Brief: After locating the line that contains "Q: Count up", transcribe exactly that line and each one after it until the data ends, skipping pictures.

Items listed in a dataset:
Segment Open
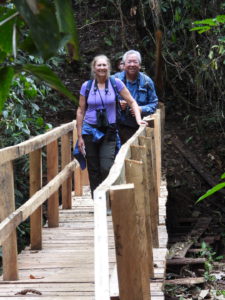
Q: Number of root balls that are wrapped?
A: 0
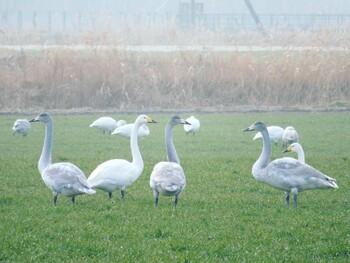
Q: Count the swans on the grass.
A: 11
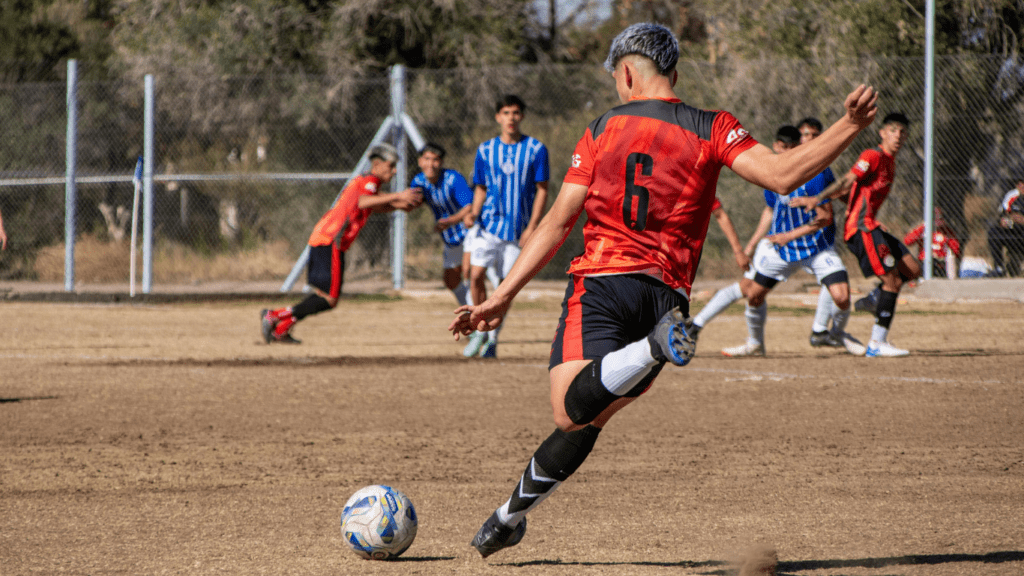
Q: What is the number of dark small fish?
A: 0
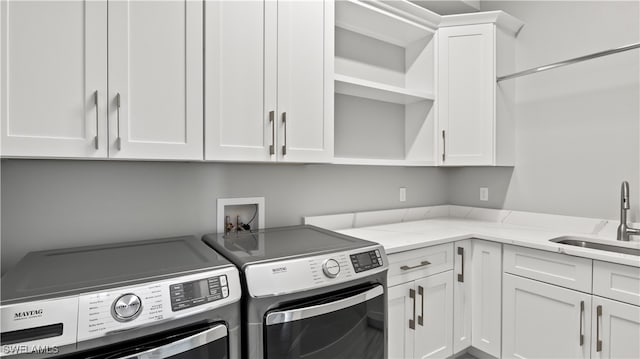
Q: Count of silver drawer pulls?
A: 11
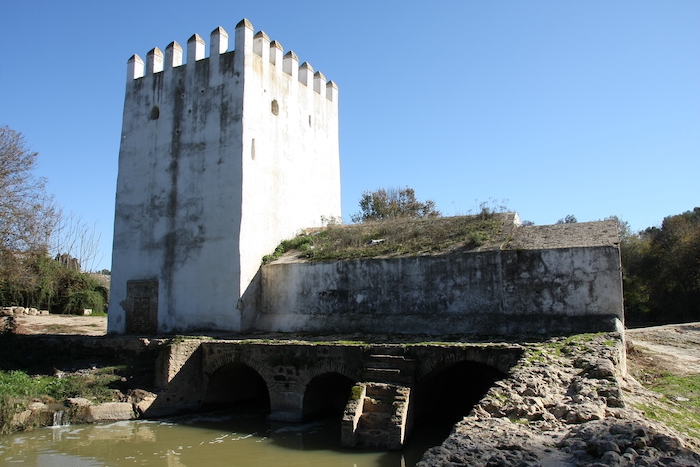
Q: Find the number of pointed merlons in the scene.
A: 12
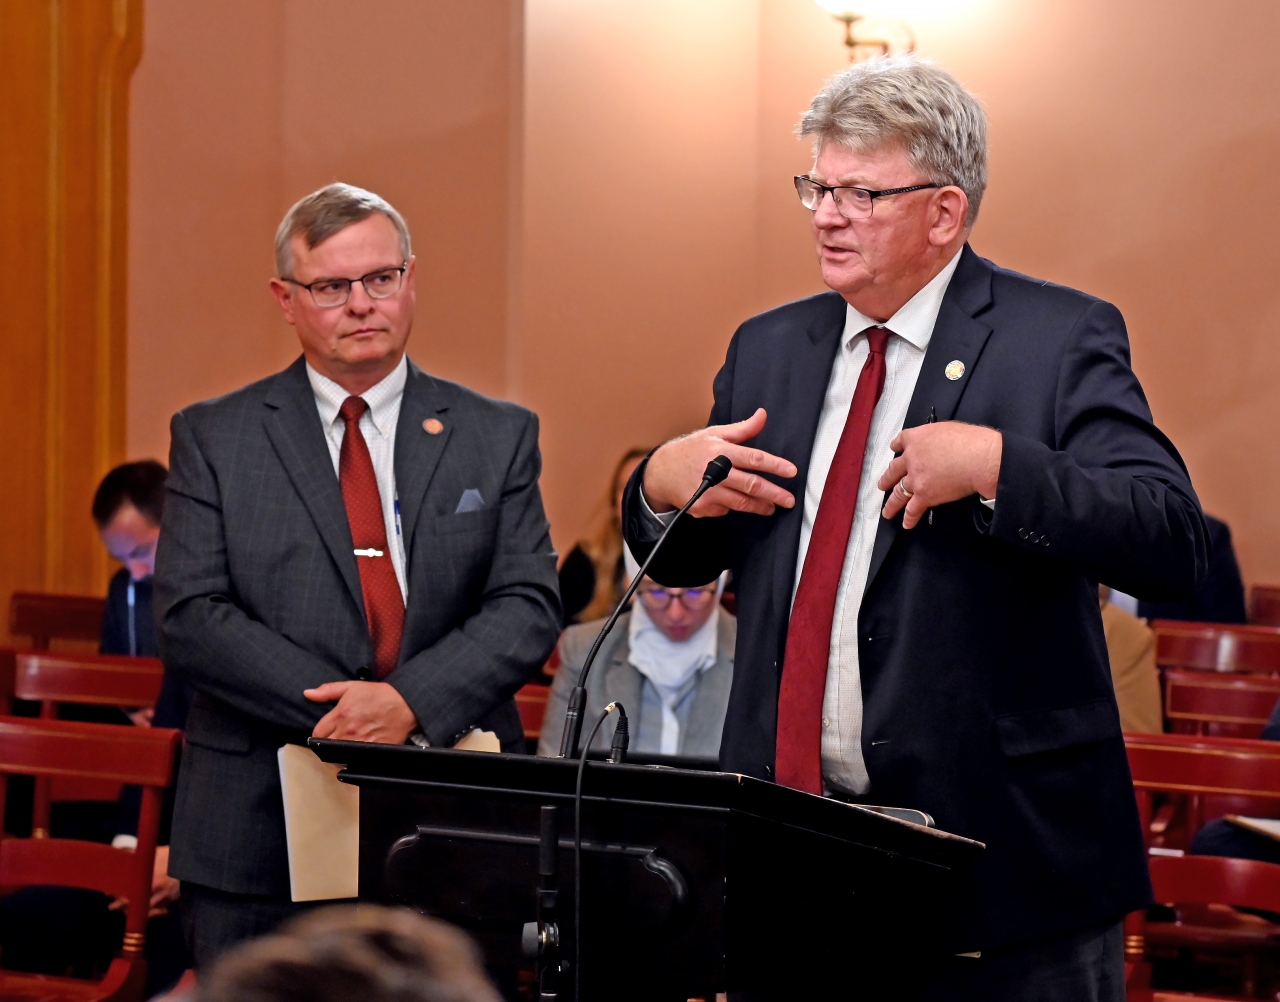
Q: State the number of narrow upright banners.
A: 0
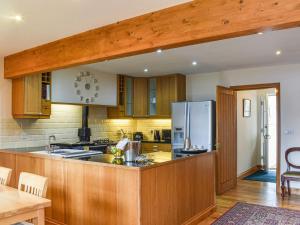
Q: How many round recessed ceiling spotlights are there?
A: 6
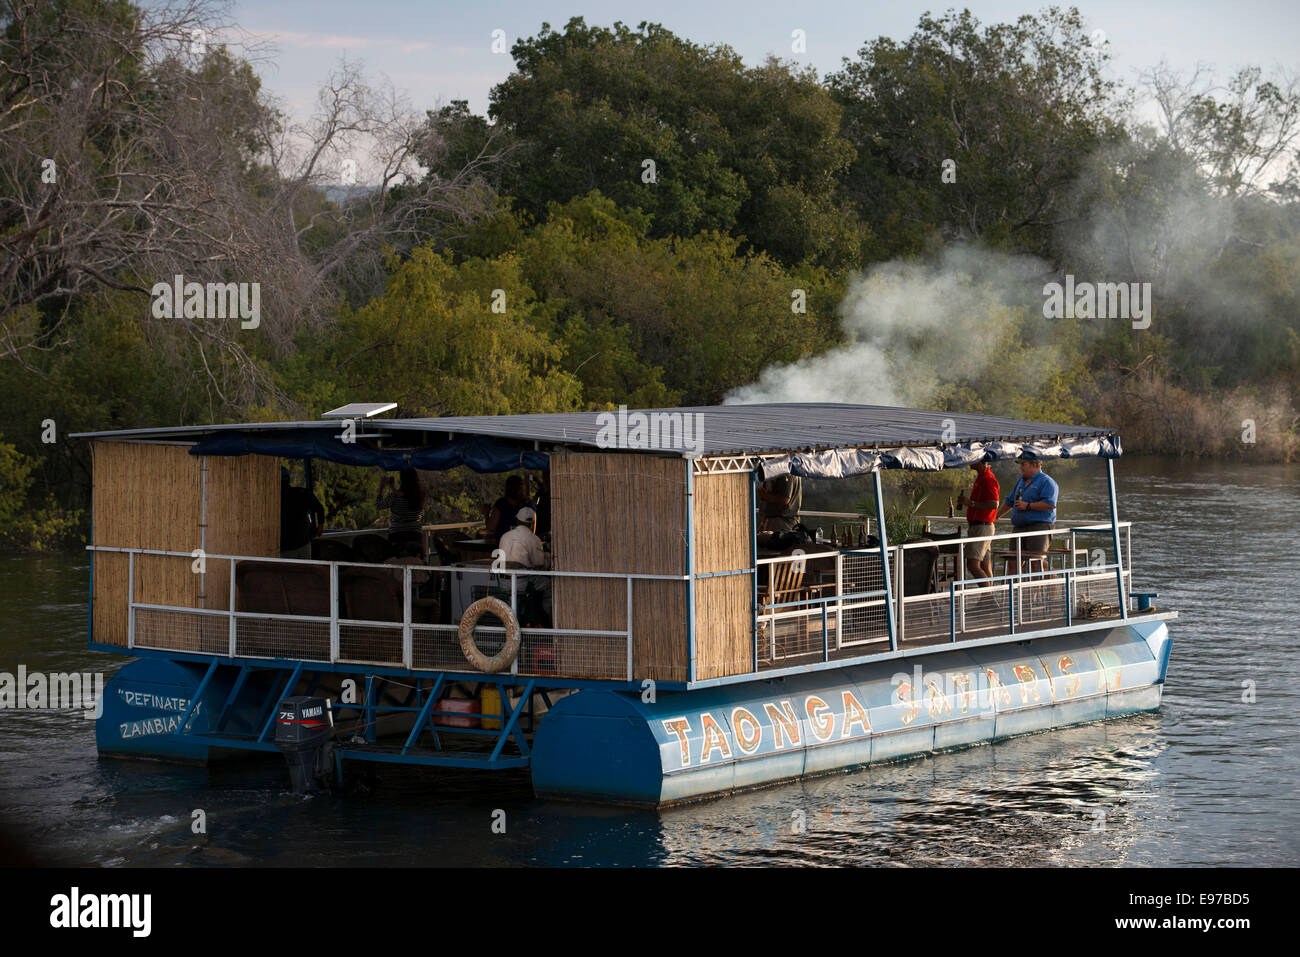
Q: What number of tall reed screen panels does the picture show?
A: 4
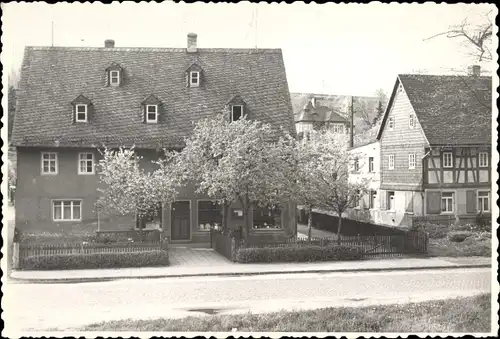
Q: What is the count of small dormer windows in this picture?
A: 5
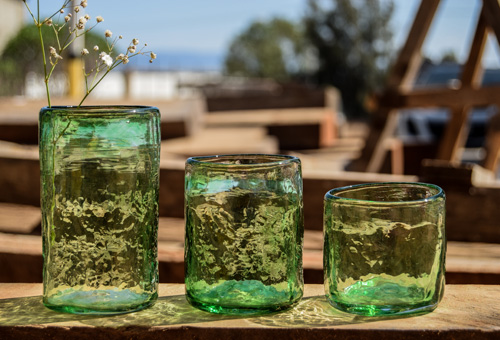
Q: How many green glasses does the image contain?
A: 3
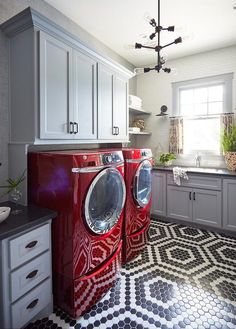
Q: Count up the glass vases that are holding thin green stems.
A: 1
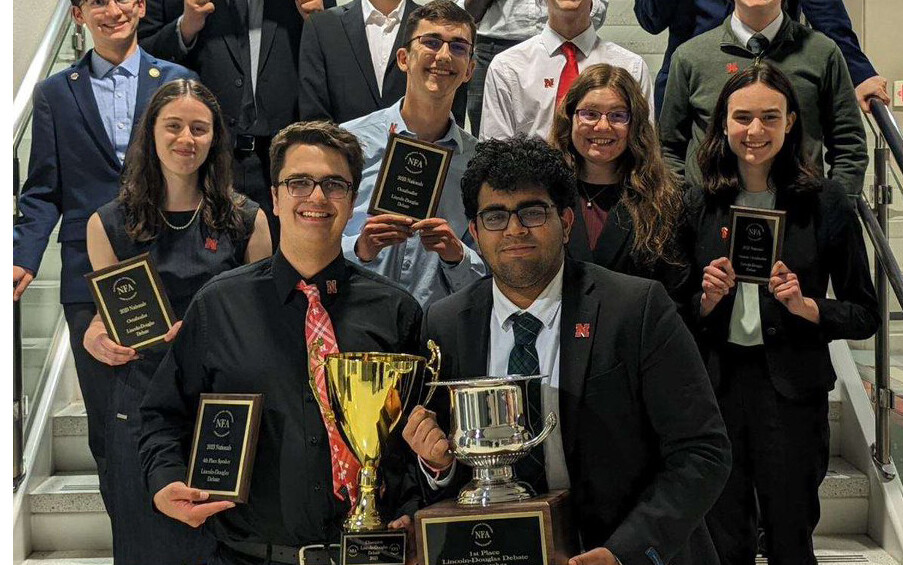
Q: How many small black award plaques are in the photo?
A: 4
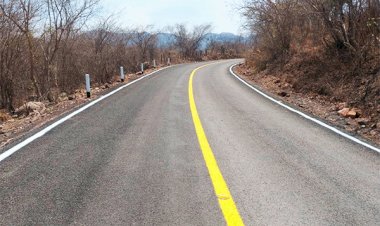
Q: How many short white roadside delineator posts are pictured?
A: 5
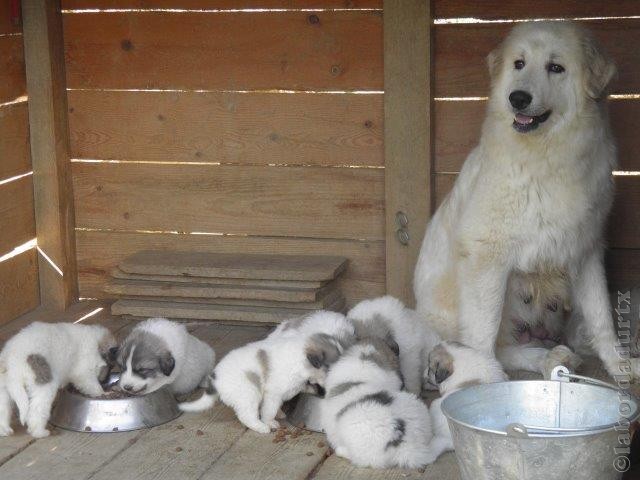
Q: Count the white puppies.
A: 7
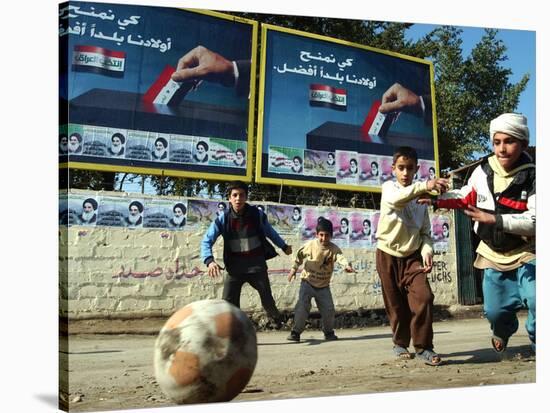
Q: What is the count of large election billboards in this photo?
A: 2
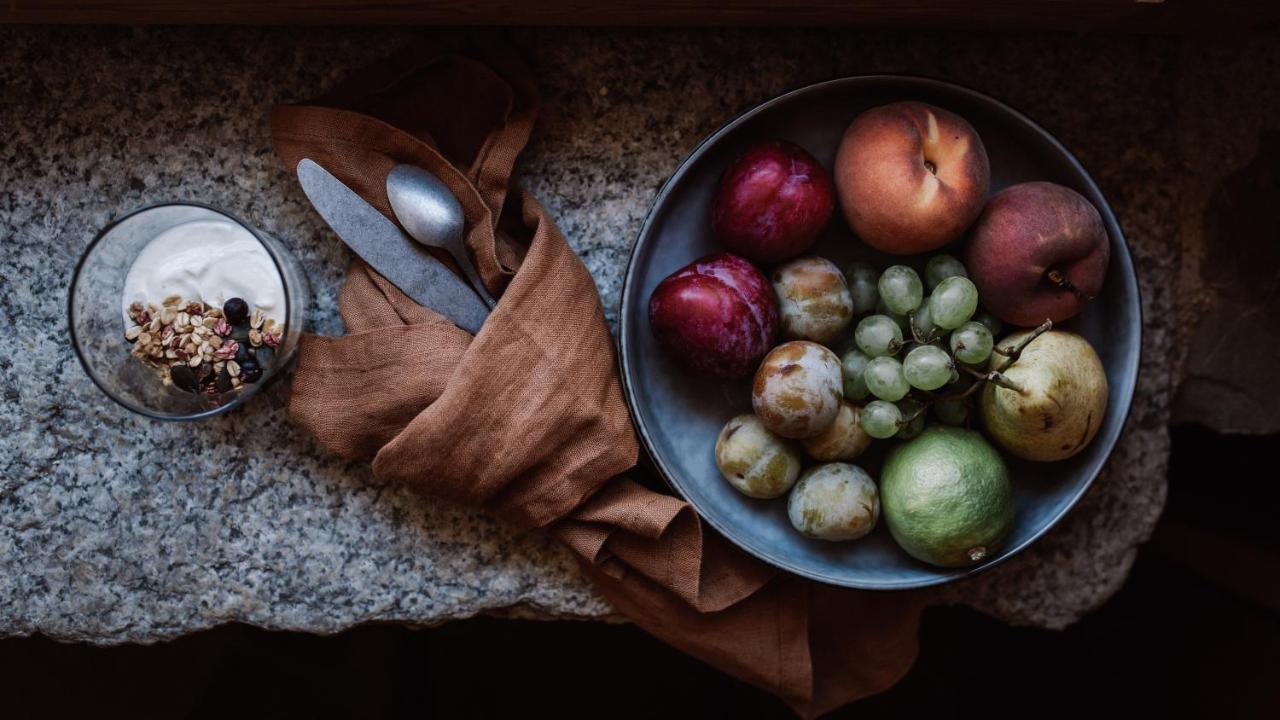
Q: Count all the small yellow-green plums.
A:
Segment Closed
Reply to the task:
Q: Count up the glass vases that are holding thin green stems.
A: 1
Q: How many small black award plaques are in the photo?
A: 4
Q: How many short white roadside delineator posts are pictured?
A: 5
Q: Count the white puppies.
A: 7
Q: What is the count of large election billboards in this photo?
A: 2
Q: Count all the small yellow-green plums.
A:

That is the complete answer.